The coordinated response has fostered stability of the European banking system, both in western Europe (where the parent banks are located) and in central and eastern Europe (where major subsidiaries are located). The setting offered a typical coordination problem with high stakes. By setting all parties together, including relevant western and eastern European governments and banks as well as several multilateral financial institutions, a win-win situation could be created. The financial support of the multilateral financial institutions worked as an effective lubricant to get the deal done. However, bank deleveraging during the crisis still hit the region, as documented in the quarterly CESEE deleveraging and credit monitors.Accessible under: http://vienna-initiative.com/type/quarterly-deleveraging-monitors/ Only recently the reports point to a relaxation, stating that cross-border deleveraging at the group level is slowing down, but banks are more selective in their country strategies.
|Source: Schoenmaker (2013)|
3. The European Banking landscape
This empirical section starts with an overview of cross-border trends in the European banking system. The Single Market allows banks to establish branches in other European Union countries, based on home country control. Host countries have only some limited powers related to liquidity supervision over cross-border branches. Figure 2 shows the percentage of total banking system assets coming from branches or subsidiaries of banks headquartered in other European Union or third countries. This allows us to capture the extent of cross-border banking penetration in European banking.

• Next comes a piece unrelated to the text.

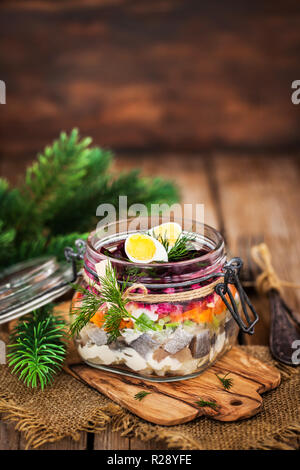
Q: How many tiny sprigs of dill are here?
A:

Cross-border banking within the European Union had been rapidly increasing to 20 per cent in the run up to the global financial crisis. Figure 2 illustrates the rise of cross-border penetration from EU countries and subsequent decline since 2007, continuing its trend with the start of the European sovereign debt crisis in 2010-2011. The geographical breakdown of cross-border banking activity reflects a retrenchment on the back of the global financial crisis. Moreover, banks that received state aid were often pressured by national authorities to maintain domestic lending, cutting down on foreign lending. More recent data for 2014 suggest that cross-border deleveraging process is bottoming out. Cross-border penetration from third countries was more stable at about 8 per cent throughout the period, but also showed a temporary decline after 2007.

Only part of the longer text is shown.